Abstinence isn't the answer either, because it fails to address basic human needs. It denies and tries to thwart nature, tries to postpone it for longer than is reasonable (or at least, reasonable for all but a measly 10% of the population - obviously this is not good enough!).
So what do I think is the answer? The only thing that has ever been proven to actually work in real life. Young marriage.

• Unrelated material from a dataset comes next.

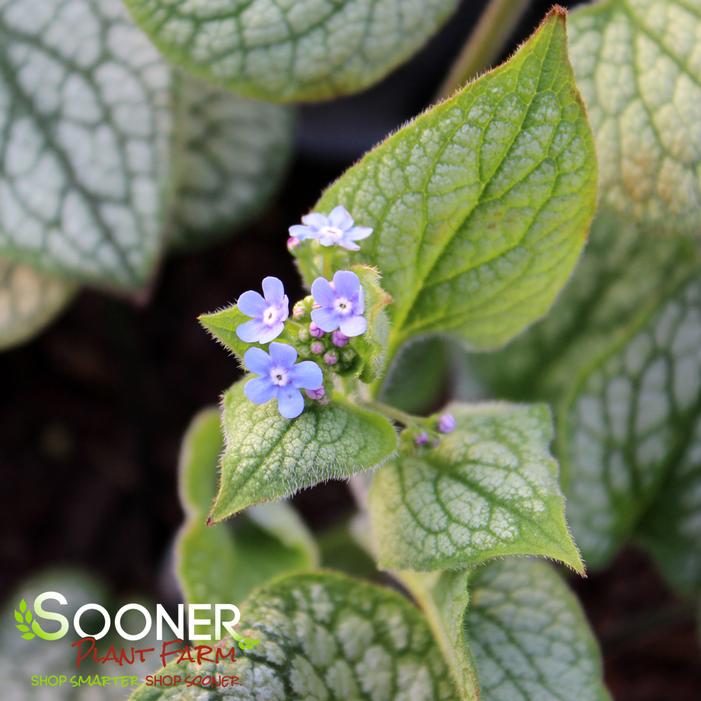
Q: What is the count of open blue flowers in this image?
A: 4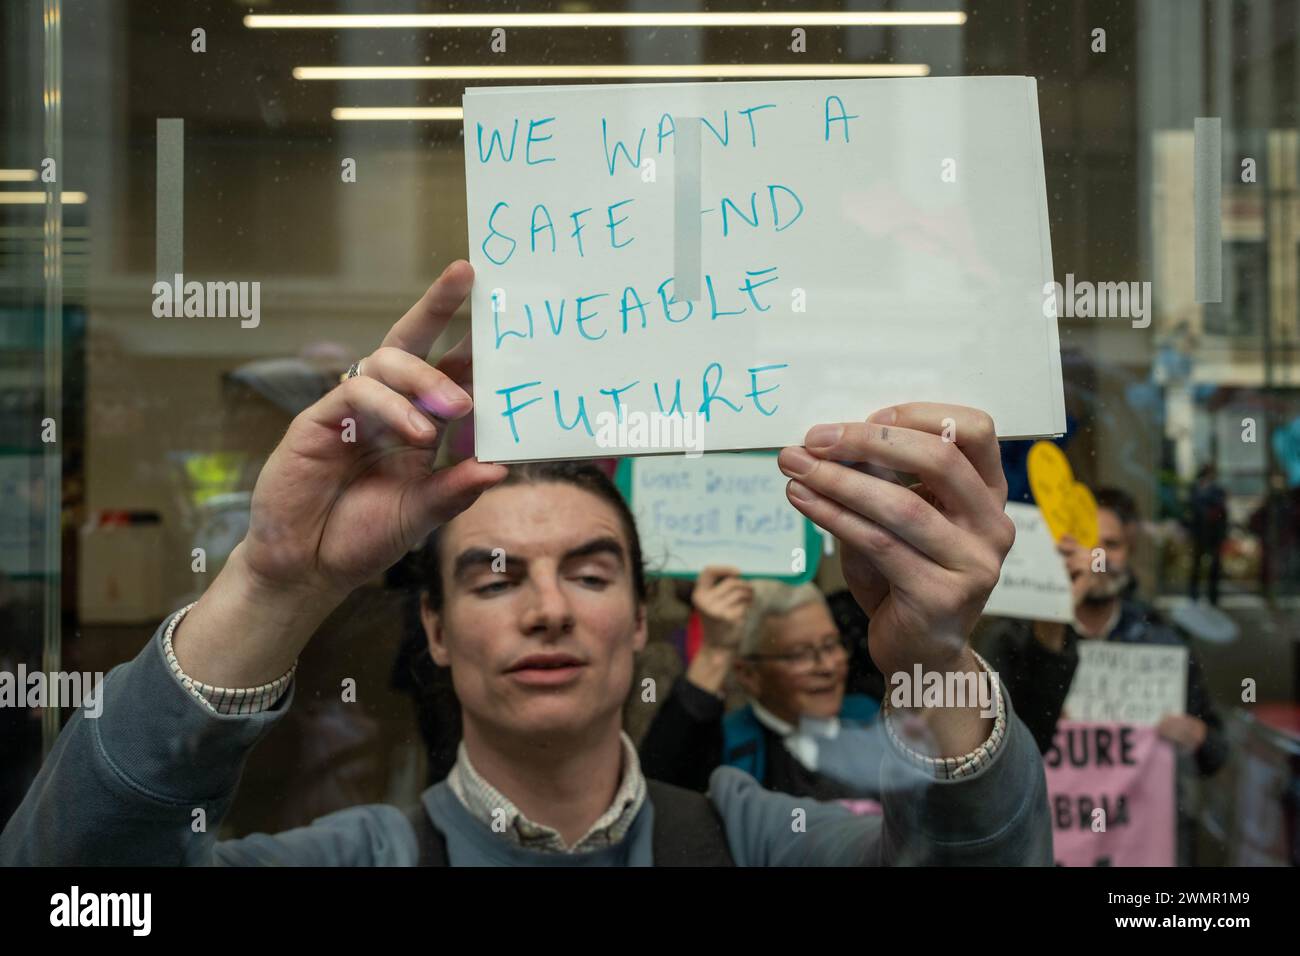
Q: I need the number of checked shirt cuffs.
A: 2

.... I am not saying encourage young marriage, necessarily, and I'm definitely not saying push for it. I'm saying PREPARE your children for it, so they have that option. Give them the opportunity to understand how to be a husband or wife, to manage a house, to be a partner, to care for children... Give them a sense of confidence in their own capabilities, that they can deal with it.-- From "Be Still My Soul" blog. Read the rest of the article here.
To ask my sons and daughters to wait to get romantically involved until they've finished their academics at 16 or 18 is much more reasonable than asking them to wait till they're 24 or 26 or more like here in Taiwan (4 years of college and 2 years of mandatory military service after that) and how many broken relationships by then? Because no matter what you know is right, you are going to get crushes right and left from high school on.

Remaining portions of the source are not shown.